This is the mail archive of the
gcc@gcc.gnu.org
mailing list for the GCC project.
Re: Function attribute((optimize(...))) ignored on inline functions?
- From: Richard Biener <richard dot guenther at gmail dot com>
- To: Matt Turner <mattst88 at gmail dot com>
- Cc: GCC Development <gcc at gcc dot gnu dot org>
- Date: Fri, 31 Jul 2015 11:25:59 +0200
- Subject: Re: Function attribute((optimize(...))) ignored on inline functions?
- Authentication-results: sourceware.org; auth=none
- References: <CAEdQ38EdfzV-9=9ZJmUsWpmhDkg4P2dQVGxyBY+11L30h++c1w at mail dot gmail dot com>
On Thu, Jul 30, 2015 at 6:40 PM, Matt Turner <mattst88@gmail.com> wrote:
> I'd like to tell gcc that it's okay to inline functions (such as
> rintf(), to get the SSE4.1 roundss instruction) at particular call
> sights without compiling the entire source file or calling function
> with different CFLAGS.
>
> I attempted this by making inline wrapper functions annotated with
> attribute((optimize(...))), but it appears that the annotation does
> not apply to inline functions?
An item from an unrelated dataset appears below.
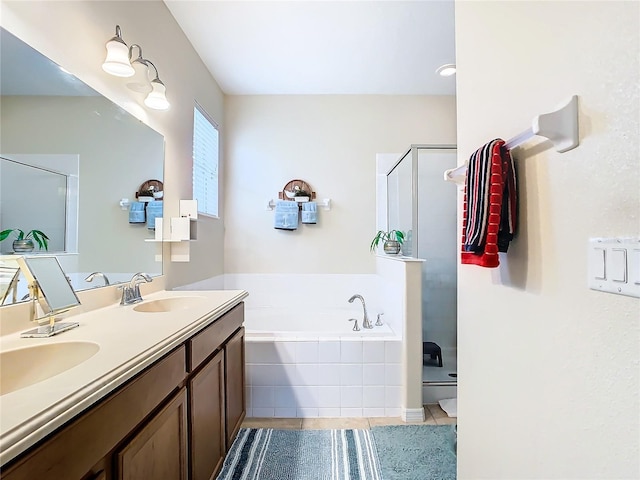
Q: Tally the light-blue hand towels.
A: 2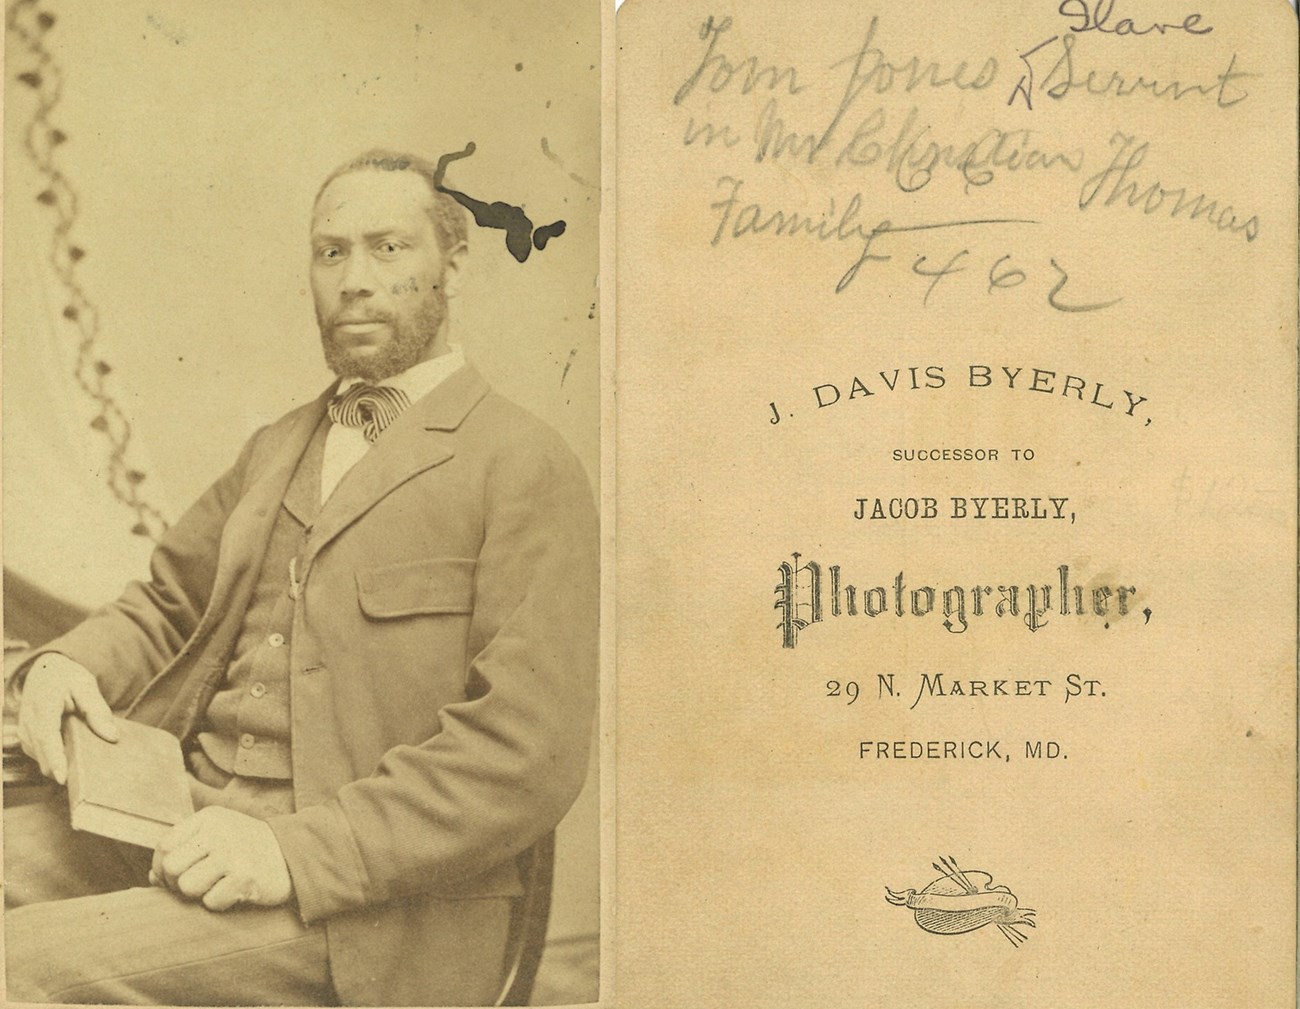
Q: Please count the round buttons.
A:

Take for example, ex.c:
>
> #include <math.h>
>
> static inline float __attribute__((optimize("-fno-trapping-math")))
> rintf_wrapper_inline(float x)
> {
> return rintf(x);
> }
>
> float
> rintf_wrapper_inline_call(float x)
> {
> return rintf(x);
> }
>
> float __attribute__((optimize("-fno-trapping-math")))
> rintf_wrapper(float x)
> {
> return rintf(x);
> }
>
> % gcc -O2 -msse4.1 -c ex.c
> % objdump -d ex.o
>
> ex.o: file format elf64-x86-64
>
>
> Disassembly of section .text:
>
> 0000000000000000 <rintf_wrapper_inline_call>:
> 0: e9 00 00 00 00 jmpq 5 <rintf_wrapper_inline_call+0x5>
> 5: 66 66 2e 0f 1f 84 00 data32 nopw %cs:0x0(%rax,%rax,1)
> c: 00 00 00 00
>
> 0000000000000010 <rintf_wrapper>:
> 10: 66 0f 3a 0a c0 04 roundss $0x4,%xmm0,%xmm0
> 16: c3 retq
>
> whereas I expected that rintf_wrapper_inline_call would be the same as
> rintf_wrapper.
>
> I've read that per-function optimization is broken [1]. Is this still
> the case? Is there a way to accomplish what I want?
Not in this way. Once rintf would be inlined the no-trapping-math flag
would be gone.
The only way is to use SSE intrinsics directly here or have the optimized
variant not inlined.
Richard.
> [1] https://gcc.gnu.org/ml/gcc/2012-07/msg00201.html